Tenemos un auto poseído que quiere matarnos ¿Qué hacemos? —preguntó Johann
intentando que eso sonara lo más natural posible, aunque era bien sabido que
cualquiera que los escuchara pensaría que simplemente, estaban locos—. El
abuelo te debe haber dado una pista para esto ¿no?
Francis caminó
un poco por la habitación. Era pequeña, tres por tres, pero había lo necesario
ahí. Libros, comida enlatada y en polvo y agua de sobra. Sin contar que tenían
una selección de armas de todo tipo allí abajo. Y es que nadie sospecharía de un
subsuelo en una deshuesadero, precisamente, había sido siempre el mejor
escondite de su familia para todo: nadie sospecharía que hay basura en la
basura.
—Me dijo algo:
el lago. Ahí estaba hundido. Si encontramos el cuerpo del fantasma que se
hundió en el auto, tendremos algo.
—¿Y cómo
piensas salir de aquí? El Max cinco nos espera arriba y no tiene buen humor —se
quejó Maya apoyándose contra la pared.
Se quedaron en
silencio. Se habían arrinconado allí abajo y ahora, debían pensar cómo salir de
allí y poder contarla para acabar con el espíritu. Pero Fran tenía una idea. Y
si todo funcionaba, les daría tiempo para escapar al menos a ellos dos.
—¿Cómo vas con
la telequinesis? —le preguntó Johann.
—Ni creas que
puedo contener a un auto —respondió Francis sin creerse capaz de algo así—. Pero…

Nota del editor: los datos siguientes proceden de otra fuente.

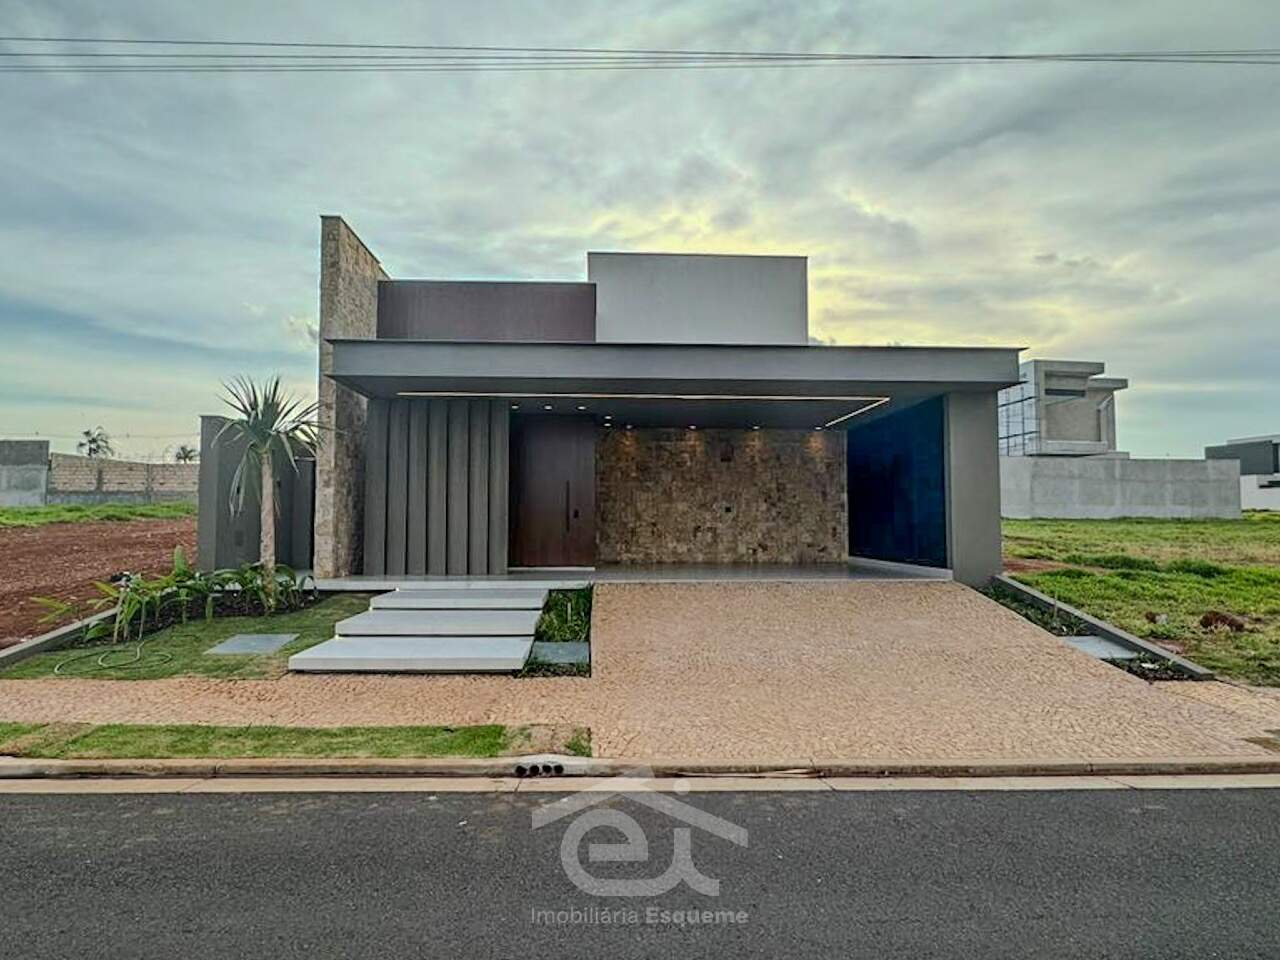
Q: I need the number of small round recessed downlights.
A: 9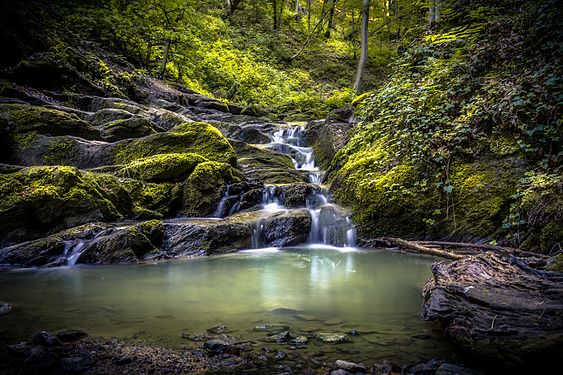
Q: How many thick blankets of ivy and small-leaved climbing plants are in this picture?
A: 1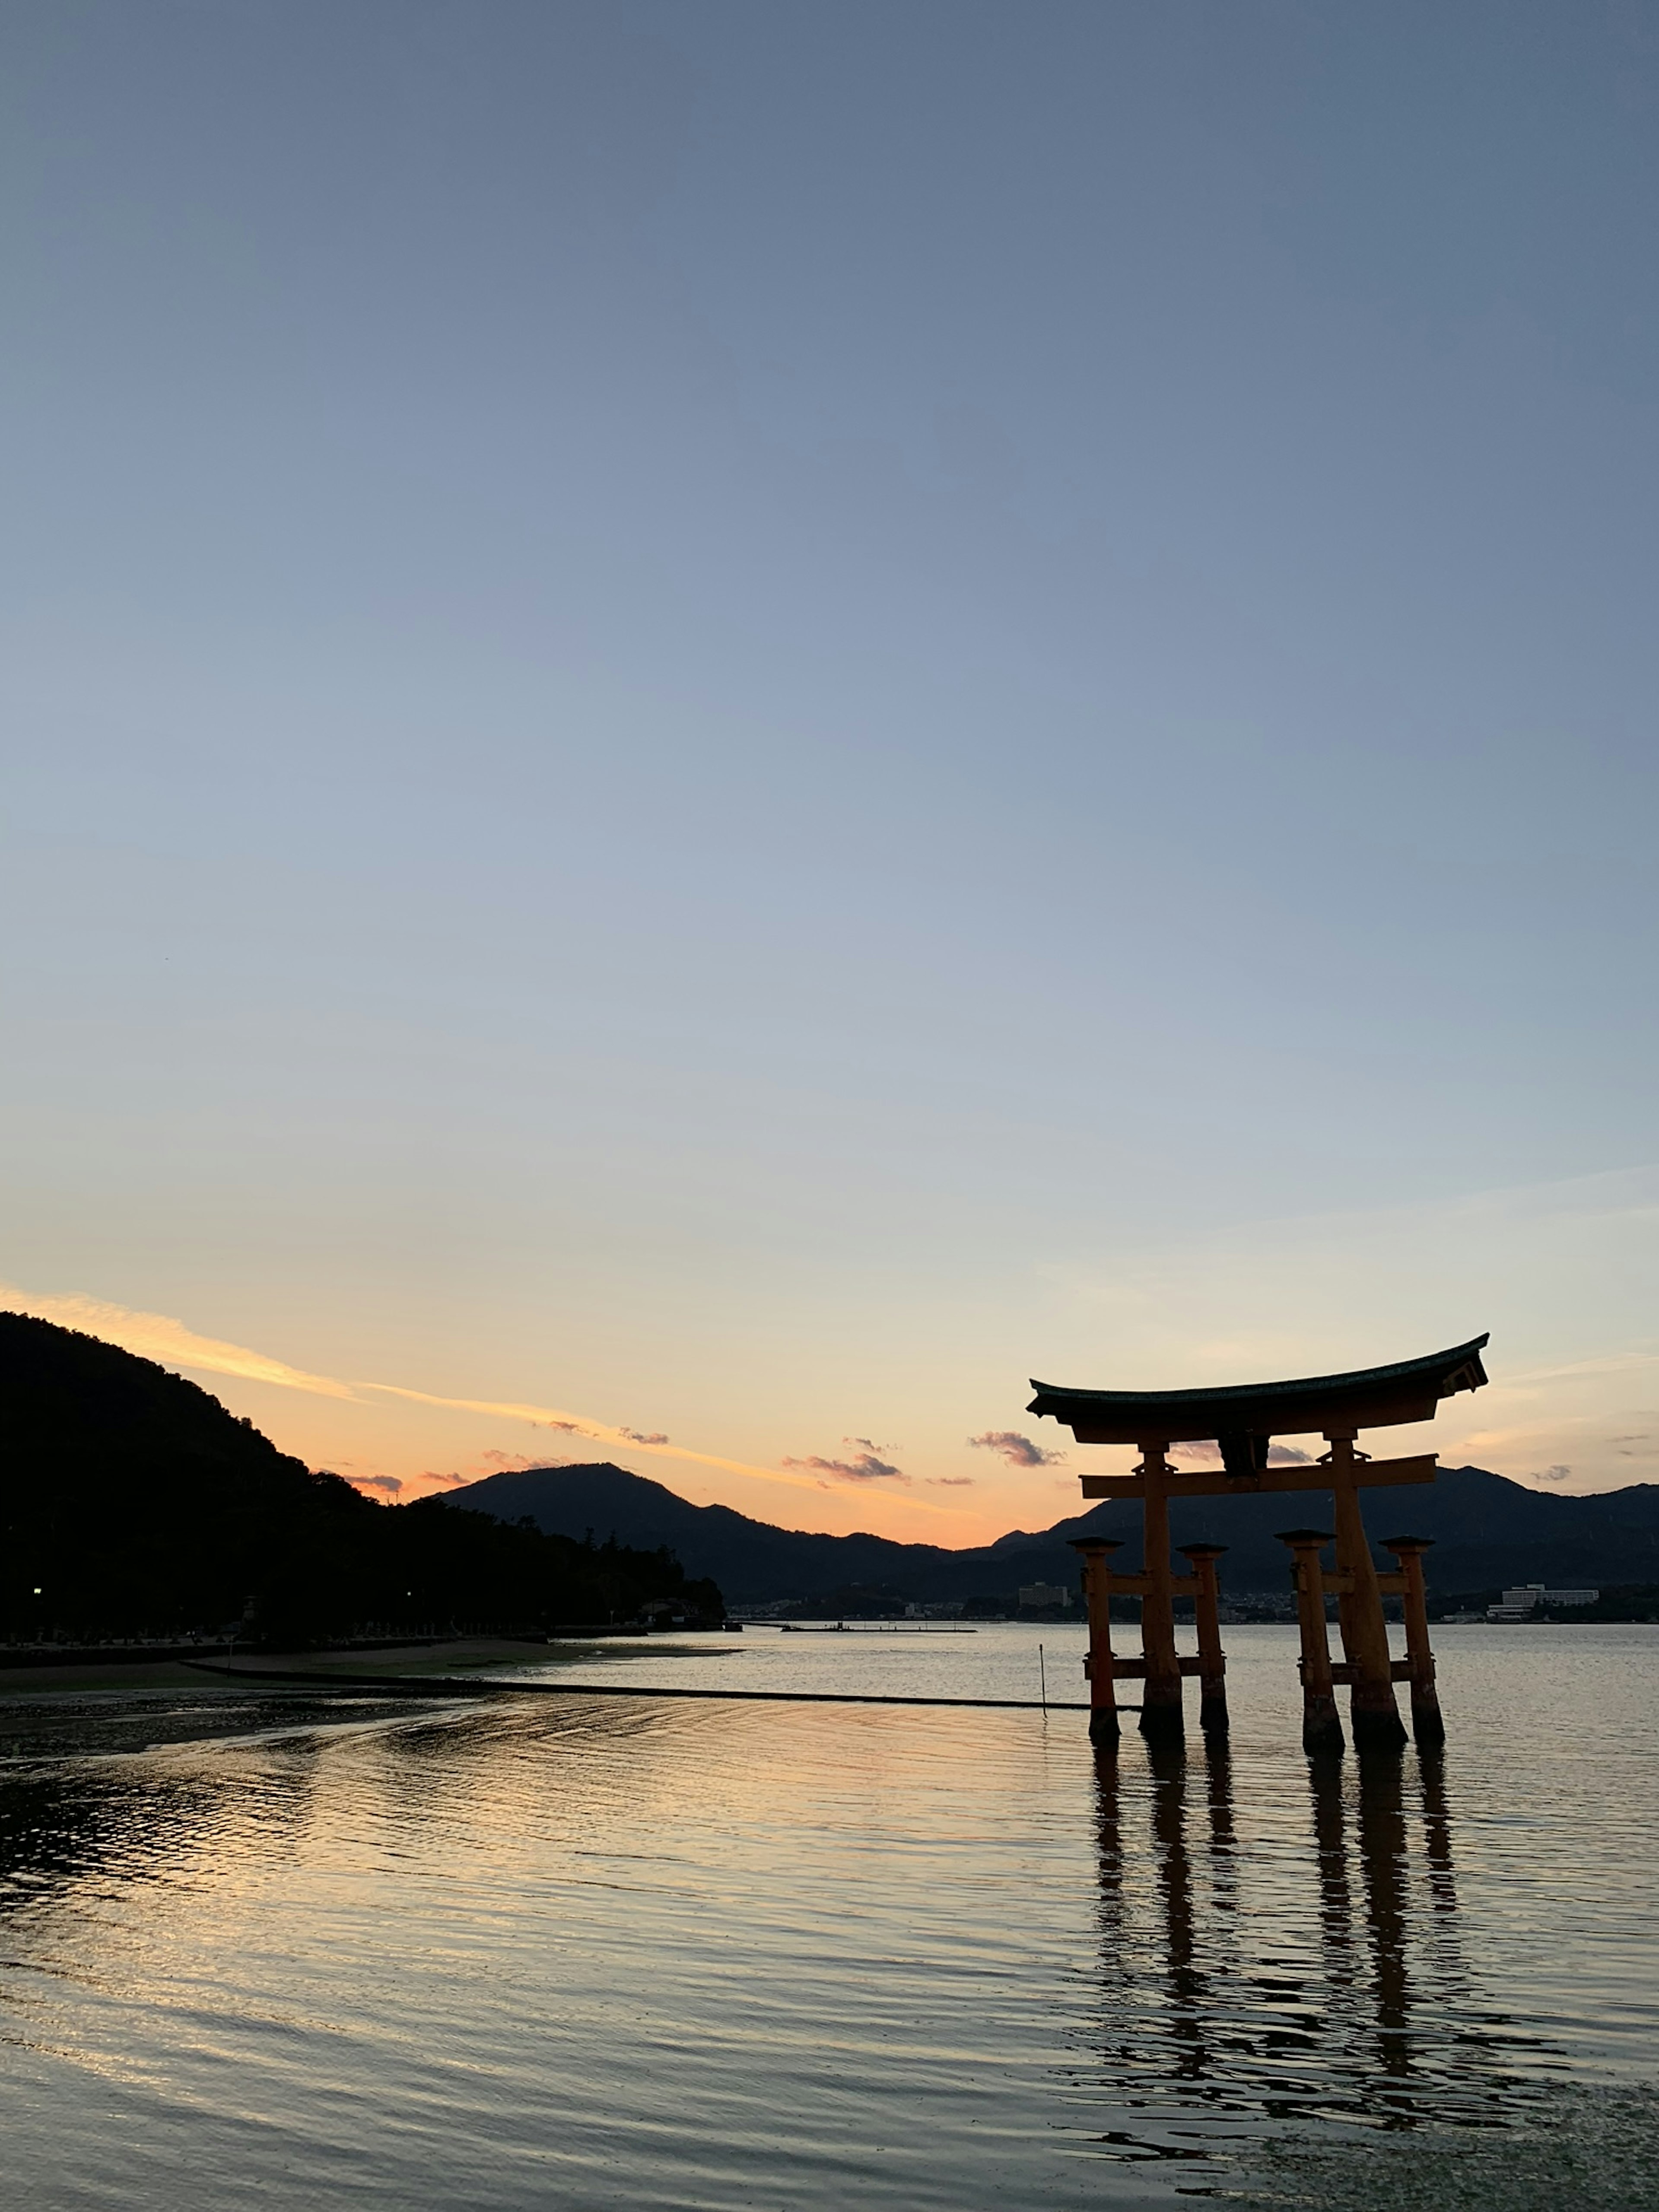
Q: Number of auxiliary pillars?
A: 4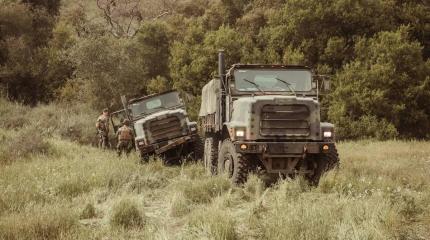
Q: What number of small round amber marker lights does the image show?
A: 2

el auto debe tener su punto débil. Si hay un espíritu poseyéndolo, necesita el
auto completo. Por eso no pasó nada mientras lo arreglaba.
—¿Así que lo
destruirás? —preguntó Maya sorprendida.
Después de
verlo trabajar tan duro, adaptar piezas y pasar días concentrado sólo en el
auto, se sentía mal de que terminara así.
—Lo
reconstruiré cuando esté limpio. Ahora, la mejor forma de detenerlo rápido
sería destruir las llantas de alguna manera. Si conseguimos eso, podremos
evitar que siga avanzando.
—¿Y qué
sugieres? No te veo con una bazooka destructora de autos —se quejó Johann
Francis suspiró
y miró a Maya.
—Ah, no. No. A
mí no me mires —dijo ella inquieta.
—Yo seré su
distracción mientras tú quemas las llantas traseras. Eso lo haría perder tracción
o directamente, clavarse al suelo —y luego, miró a Johann—. Tú, averigua sobre
el cuerpo y quémalo.
Maya estaba
negada a hacerlo. No quería hacerlo, aunque sabía que sus vidas dependían de
ello. No le gustaba. Siempre pensaba que la mayor preocupación de una chica de
su edad deberían ser sus exámenes, un novio o sus amigas ¡No un auto
enloquecido por un fantasma!
—¿Cómo sabré
cuál es el cuerpo? —preguntó Johann preparándose para correr fuera en cuanto
terminaran de hacer su plan.
—Debe haber un
informe policial al respecto —explicó Francis—. Consíguelo o consigue la
noticia con el nombre del conductor. A estas alturas, debe estar enterrado en
el cementerio.
Johann asintió,
aunque ciertamente, no tenía idea de cómo hacerlo, ahora lo que menos tenía que
preocuparle era eso, sino, como llegar vivo hasta la estación de policía o su
casa para ponerse a investigar.
—Maya, saldré
primero y me encargaré de distraerlo todo lo que pueda. Enfócate en las ruedas
traseras —le pidió abriendo la escotilla del refugio.
Ella tragó
saliva y vio a su hermano subir de nuevo hacia el taller. Las manos le
transpiraban de los nervios. Pero al escuchar el grito de Francis dando luz
verde, se apresuró hacia arriba y con las palmas abiertas, invocó el fuego que
empezó a consumir las llantas.
—No se mueran
hasta que regrese —dijo Johann corriendo hacia la puerta de entrada.
Ahora sólo les
quedaba confiar en sus propias habilidades y sobrevivir el tiempo suficiente
para que la magia y Dios los ayudara.